Labor Day Parade

In many other parts of the world, today is just Monday. Across the United States, though, you’ll likely find that many towns are hosting special Labor Day parades like the one depicted above. It is on this day that we celebrate the labor force, particularly when it comes to unionized workers, but did you know that Labor Day didn’t actually start in the United States.

Along with hockey, poutine and maple syrup, Labour Day has its origins in Canada. In 1870s Toronto, labour disputes erupted onto the streets as workers felt they were being treated unfairly. While we consider 40 hours to be the standard work week today, a parade was held in 1872 to support the 58-hour work week. The “standard” was much higher than that.

While certain anti-union laws had already been repealed in the United Kingdom, they still stood in Canada and 24 leaders from the Toronto Typographical Union were arrested as a result. A similar parade was organized in Ottawa to further fight for worker’s rights and eventually Labour Day was formed.

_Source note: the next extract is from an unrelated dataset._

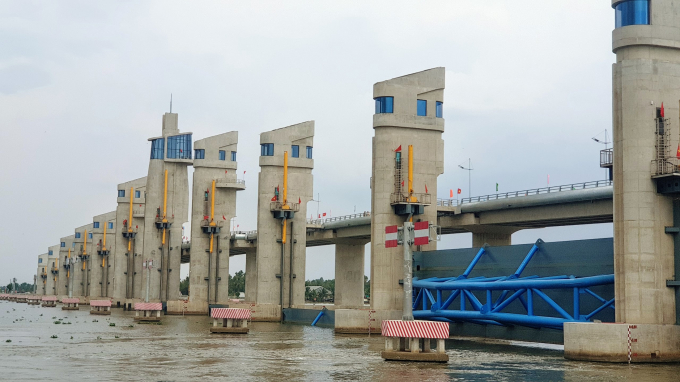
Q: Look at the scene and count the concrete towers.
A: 11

It was first celebrated in the spring — which is why International Worker’s Day or “May Day” is held on May 1 in over 80 countries around the world — before being moved to the first Monday of September starting in 1894.

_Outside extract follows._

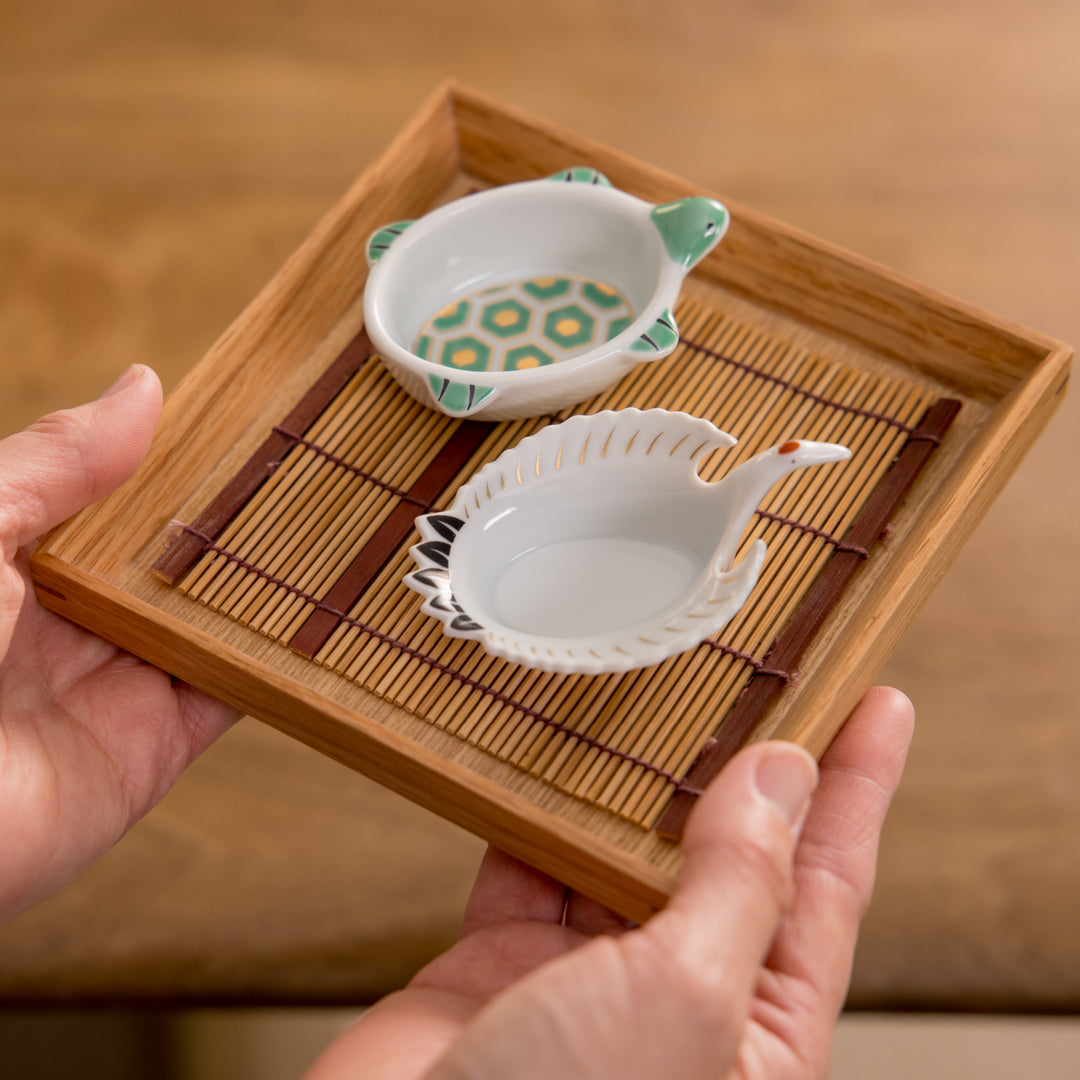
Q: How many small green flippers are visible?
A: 4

In that sense, Labour Day “started” in 1872 with the parades and the public demonstration, but having Labour Day in early September didn’t really happen until 1894. Indeed, it was on that same year that the United States officially recognized Labor Day at the national level. Labour Day also marks the unofficial end of summer, particularly in Vancouver where it has always been the last day of the PNE.

For my part, labouring on Labour Day is hardly out of the ordinary. As a freelance writer who is not necessarily bound to the strictest of schedules, I work whenever I can and today is really just another day. And if you look to the Costco and Wal-Mart stores of the world, it is mostly just another day… because they’re too busy selling you Halloween and Christmas decorations already.